Using the entries that follow, state how many lines contain the word "high". The response is that number and nothing more.

» DATASET RECORDS
======

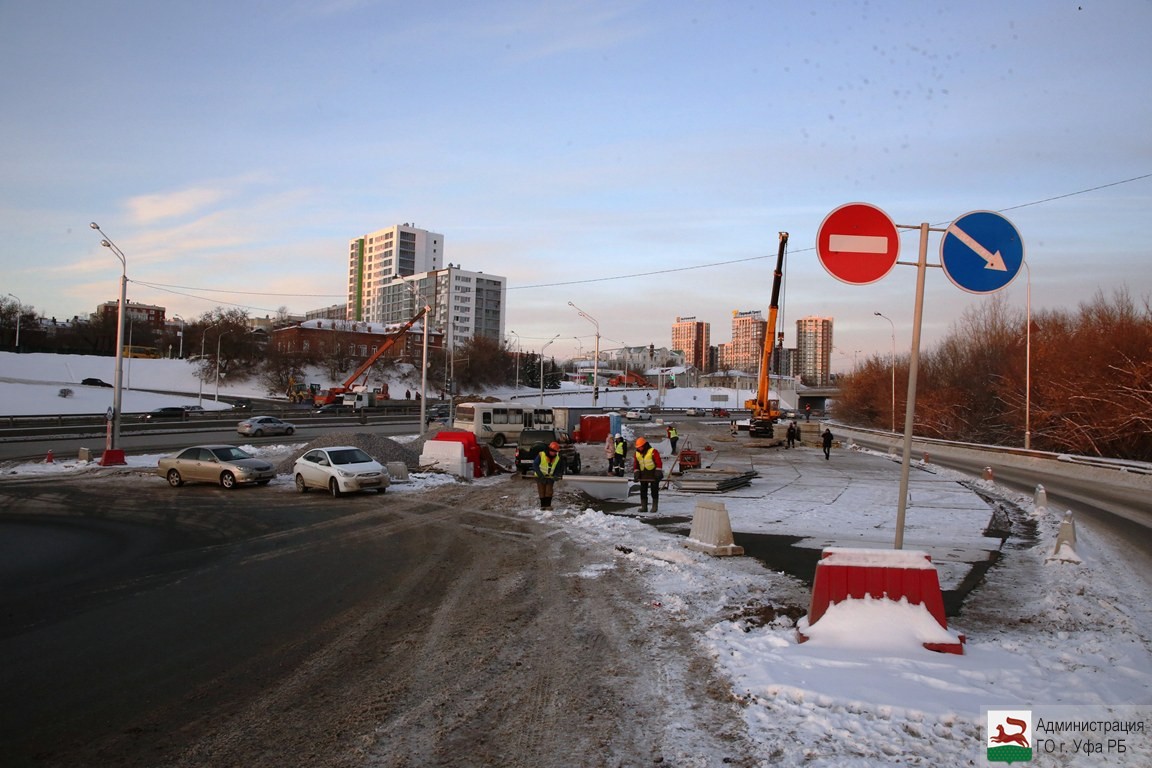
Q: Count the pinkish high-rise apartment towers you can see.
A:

======

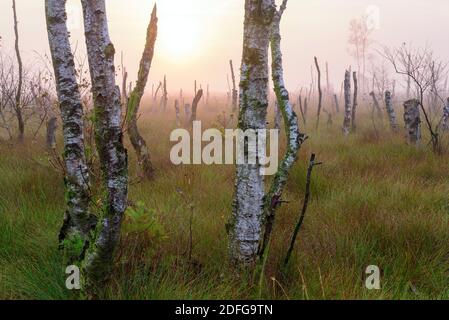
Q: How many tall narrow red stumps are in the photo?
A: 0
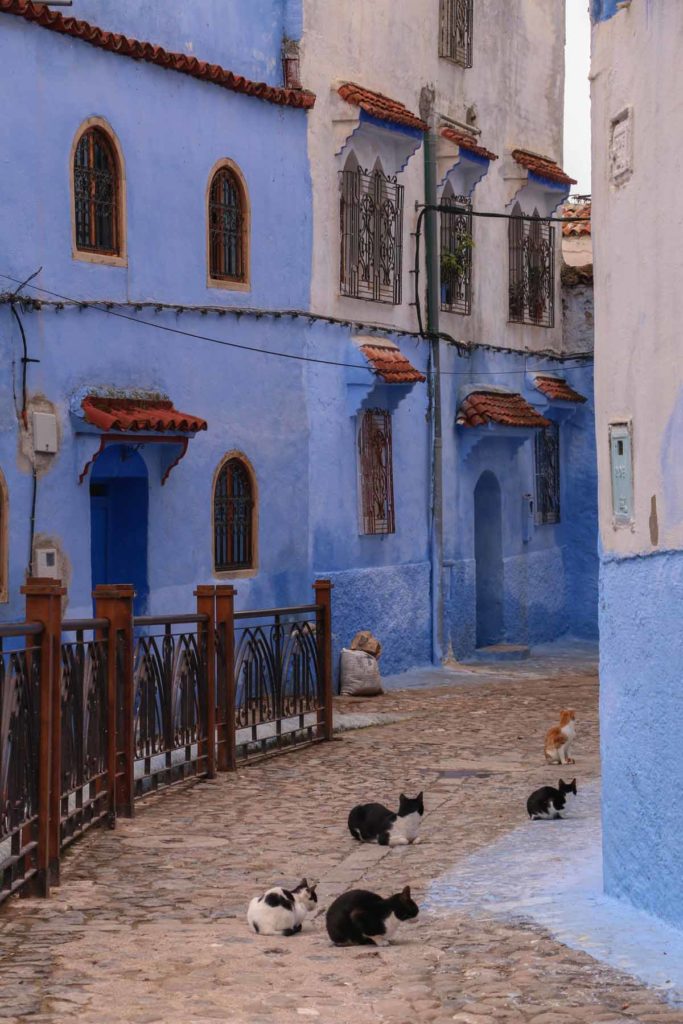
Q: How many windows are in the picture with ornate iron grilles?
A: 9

======

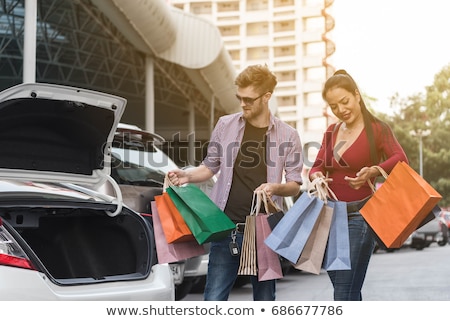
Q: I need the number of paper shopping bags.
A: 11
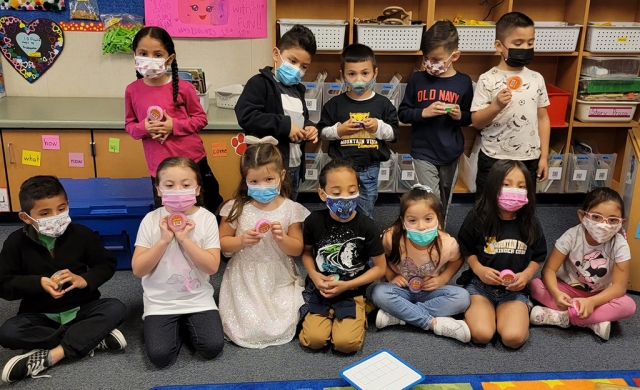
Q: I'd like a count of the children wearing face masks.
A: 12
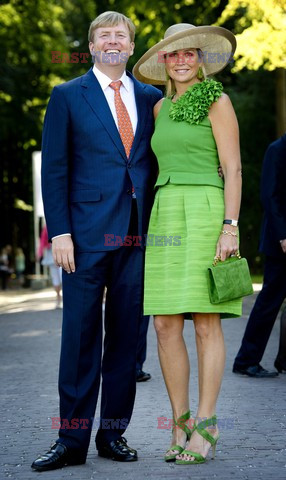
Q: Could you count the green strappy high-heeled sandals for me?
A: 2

======

» EXPECTED OUTPUT
2